Su padre no respondió. Era evidente su incomodidad, como lo era el enojo de Enrique. Abandonaron el museo para buscar Urriola y subir por Almirante Montt, hasta la plaza de San Luis, apenas sin hablar todo el camino. El silencio era espeso entre ambos. Se encontraban a la vez cerca y muy lejos. Su padre se le escapaba, pronto no estaría con él, creía Enrique. Más arriba, en la Avenida Alemania, se detuvieron para contemplar la bahía, Valparaíso y Viña del Mar. El padre hizo un comentario acerca del enorme hervidero humano que se esparcía caóticamente por los cerros, pero él no le hizo caso alguno. Se limitó a decirle adiós y volvió sobre sus pasos. El padre debía de haber estado observándole, pero no quería girarse para comprobarlo. ¿Qué le había querido decir y a qué no se había atrevido? ¿Solamente se iba porque las cosas no marchaban bien entre la madre y él o es que había algo más?

Aquella noche, Enrique se emborrachó en un tugurio infecto, discutió a gritos con un desconocido; y al salir del antro lo asaltaron, le dieron una paliza y le robaron. Hicieron falta un par de días para que se repusiera del todo, pasados los cuales consiguió volver de nuevo a trabajar.

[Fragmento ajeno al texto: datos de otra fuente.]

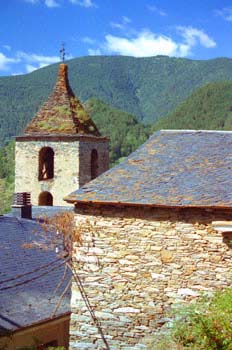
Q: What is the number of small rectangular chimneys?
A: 1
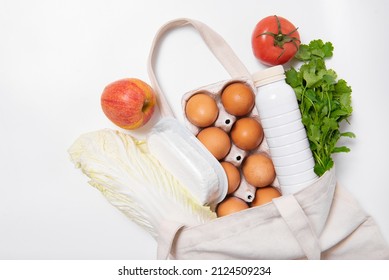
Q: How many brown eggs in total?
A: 8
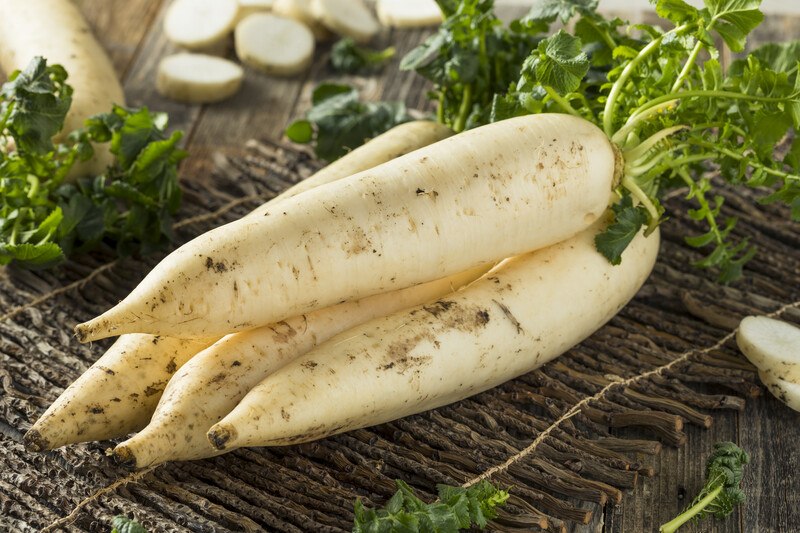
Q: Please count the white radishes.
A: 5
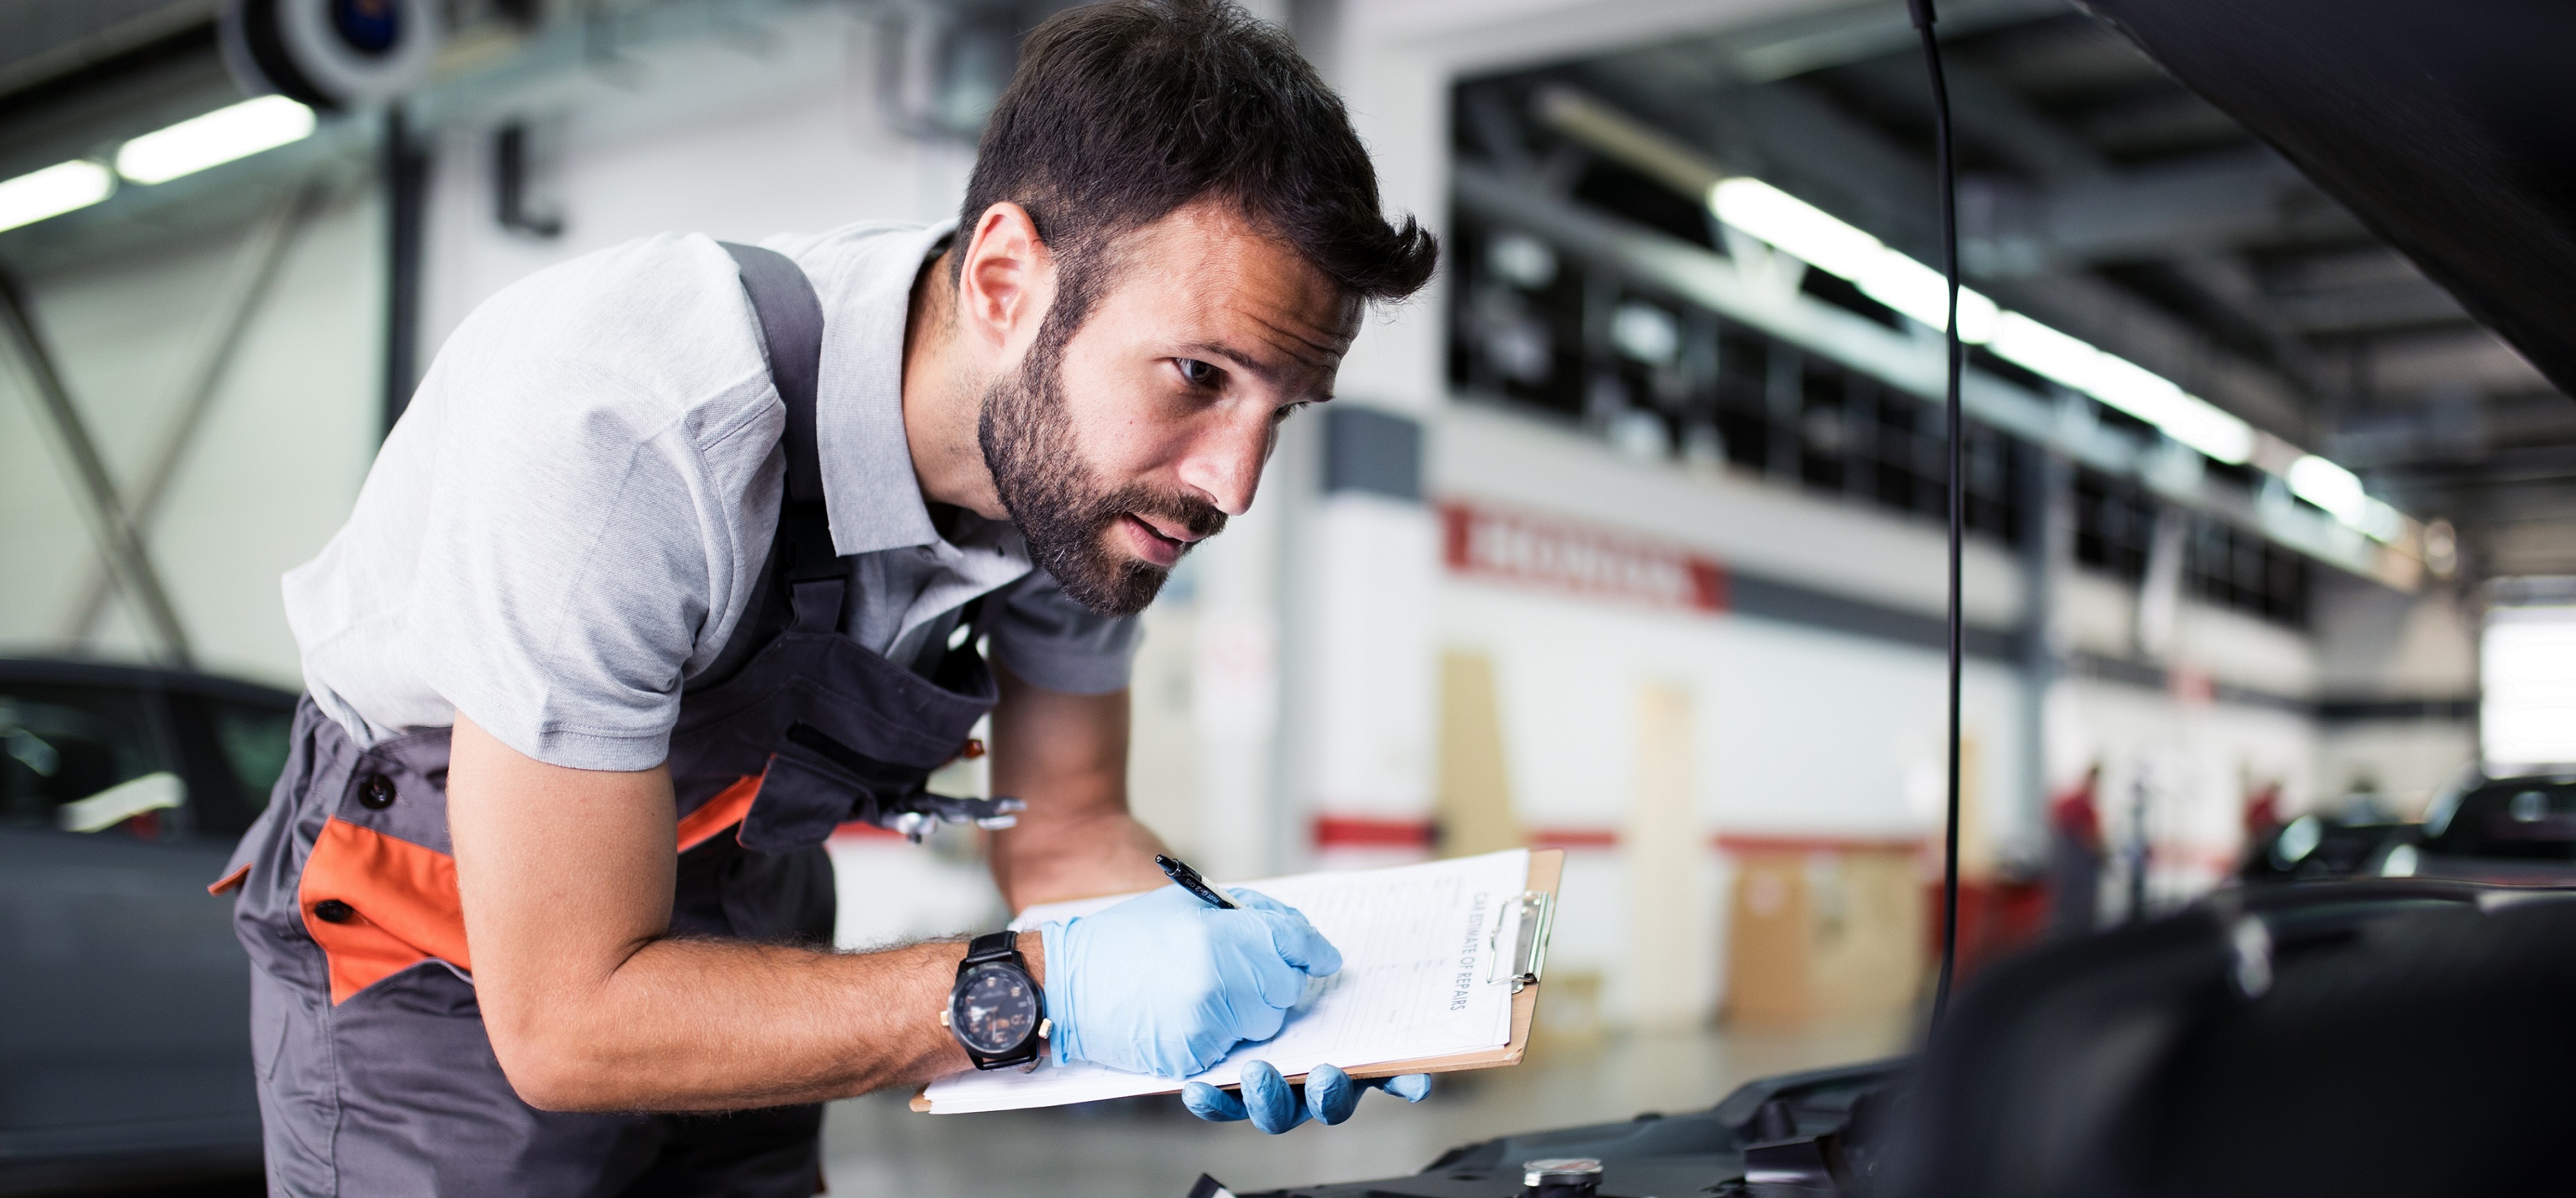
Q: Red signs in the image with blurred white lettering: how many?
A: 1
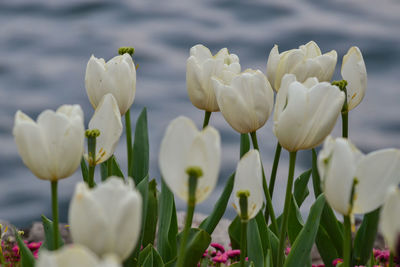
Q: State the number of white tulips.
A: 14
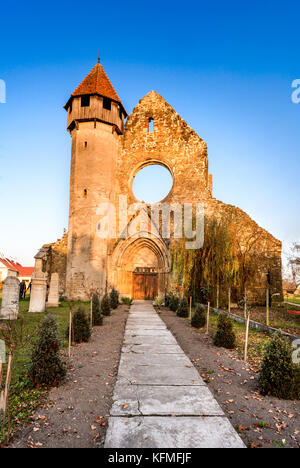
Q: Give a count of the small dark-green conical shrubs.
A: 10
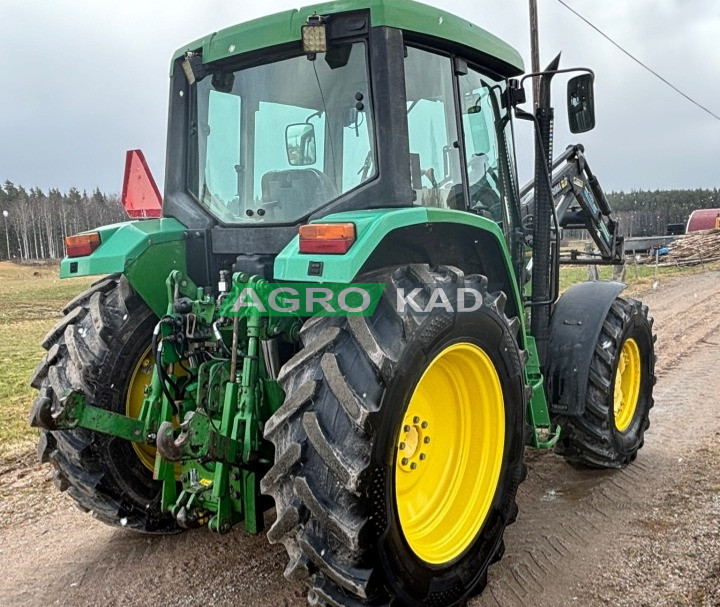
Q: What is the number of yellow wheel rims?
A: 3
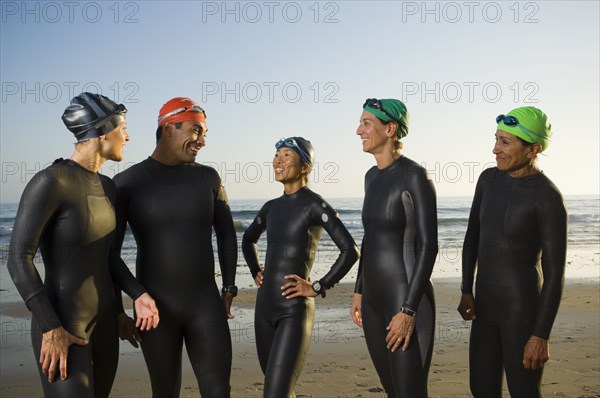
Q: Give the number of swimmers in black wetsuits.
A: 5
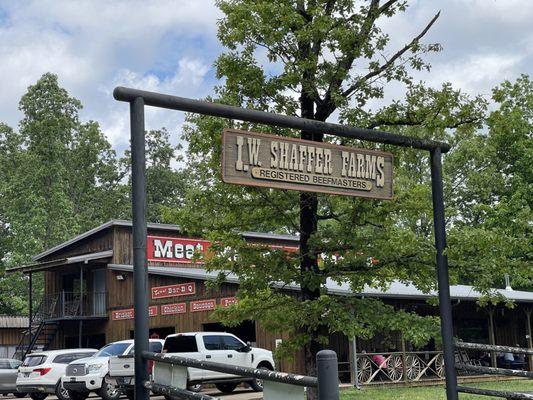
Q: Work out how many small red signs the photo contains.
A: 6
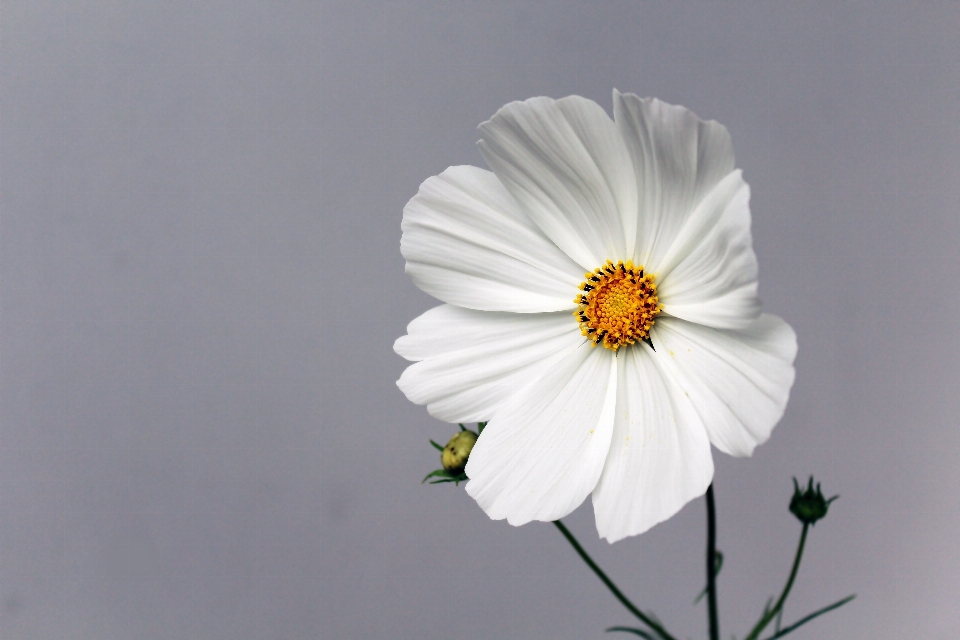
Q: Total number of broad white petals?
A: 8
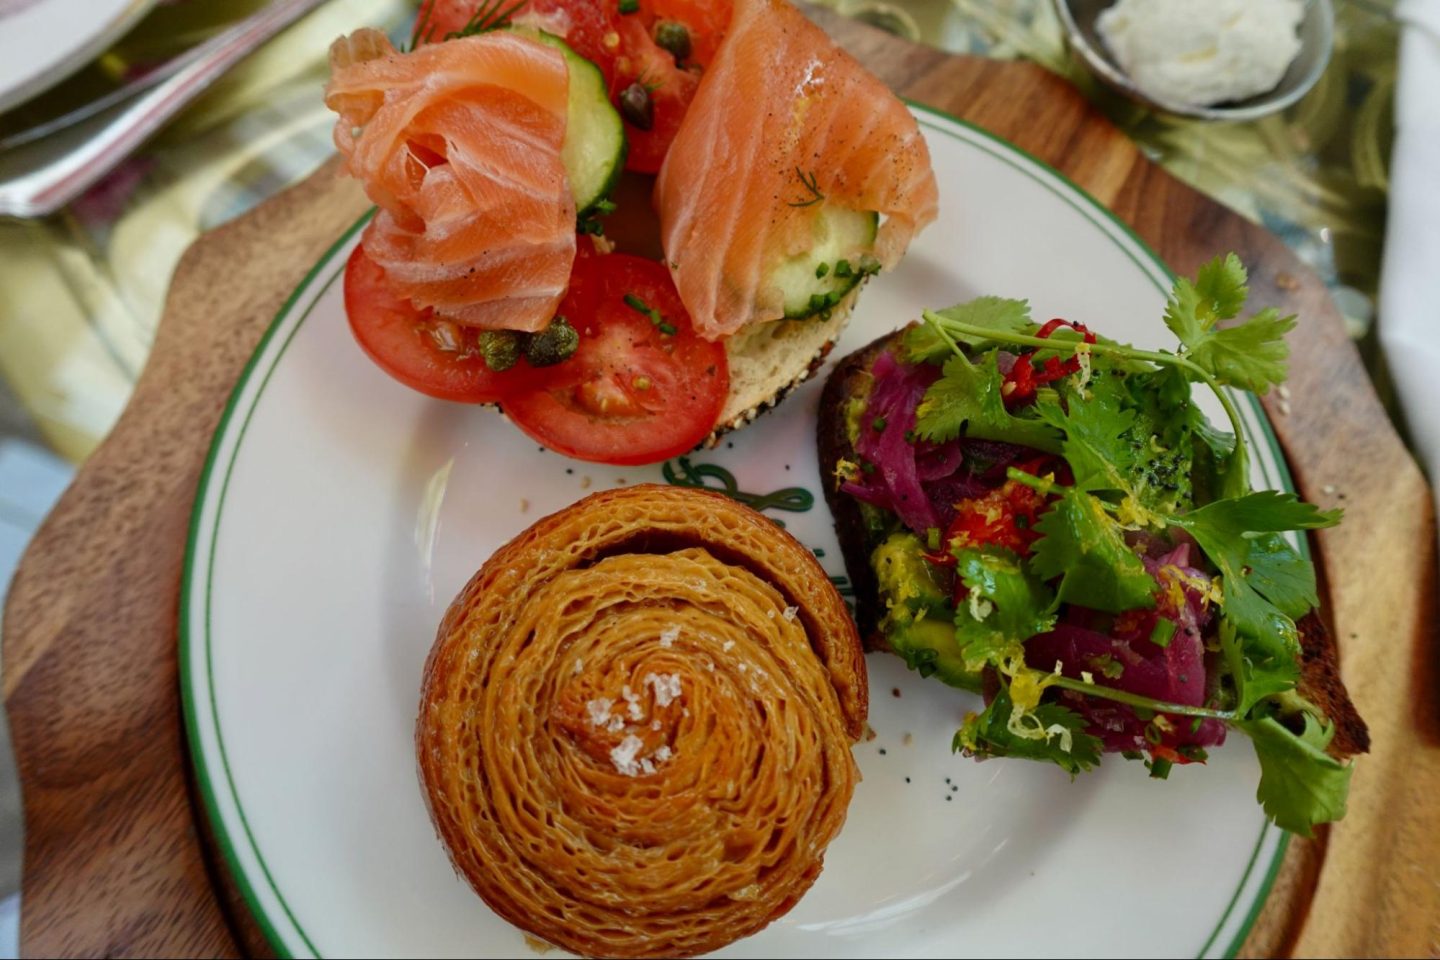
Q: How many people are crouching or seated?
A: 0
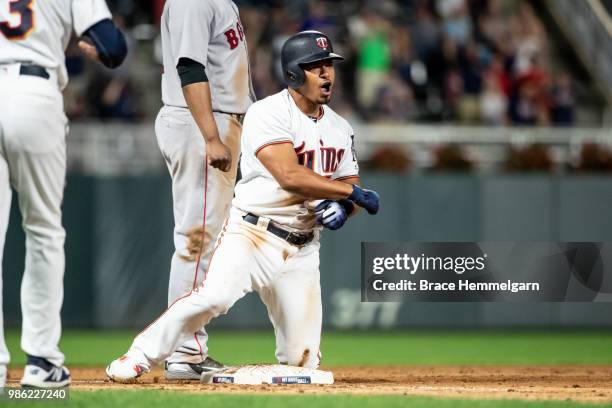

Las semanas que precedieron a la partida de su padre fueron tensas, casi nadie hablaba en la casa de la calle Miramar. El fin del Régimen Militar parecía no contagiarlos de la euforia que reinaba en otras casas. Pinochet se marchaba y llegaba Aylwin, pero eran acontecimientos que tenían lugar en un mundo distante, ajeno a los Giralt. La madre estaba ausente y Max se mostraba irritable por cualquier cosa. Enrique intentó averiguar si su hermano sabía algo más pero resultó inútil. Sabía tanto como él. Tampoco consiguió sonsacarle nada a su madre. No había de qué preocuparse, le aseguró, a veces era mejor separarse un tiempo, pero Joan volvería, estaba convencida de ello. Días después, su padre los dejaba.